WORK INSTRUCTION:
Below are some entries. Copy each line in them that holds "many".

EXERCISE MATERIAL:
..........
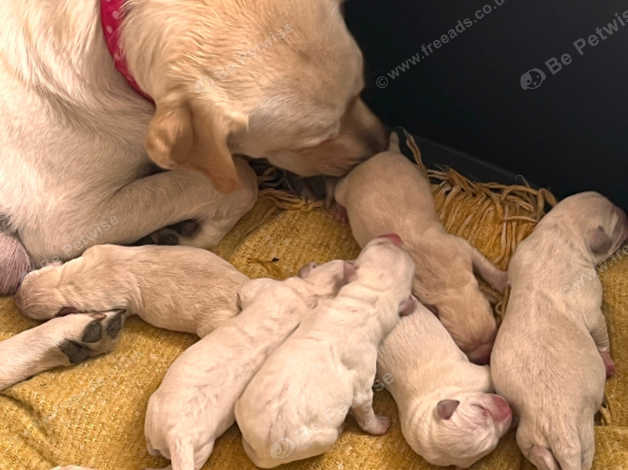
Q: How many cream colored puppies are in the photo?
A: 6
..........
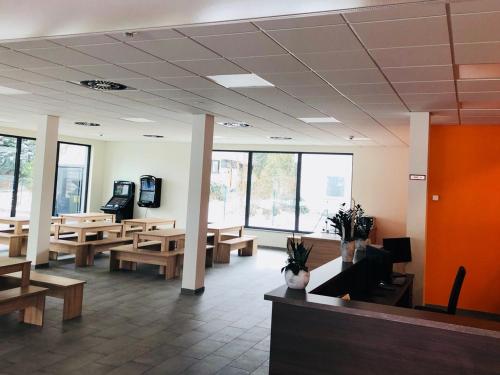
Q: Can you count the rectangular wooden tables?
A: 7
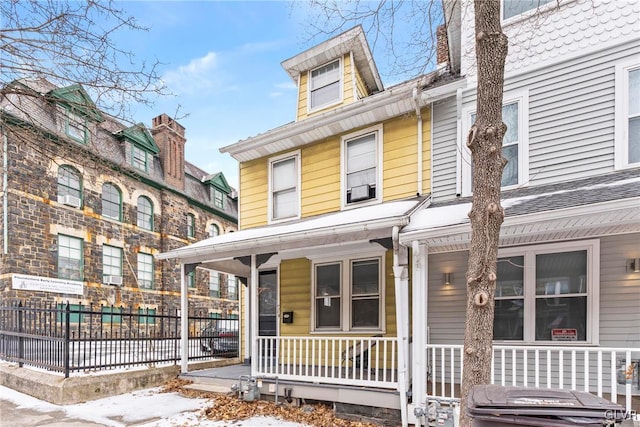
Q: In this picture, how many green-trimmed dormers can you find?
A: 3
..........
COMPLETED TASK:
Q: How many cream colored puppies are in the photo?
Q: In this picture, how many green-trimmed dormers can you find?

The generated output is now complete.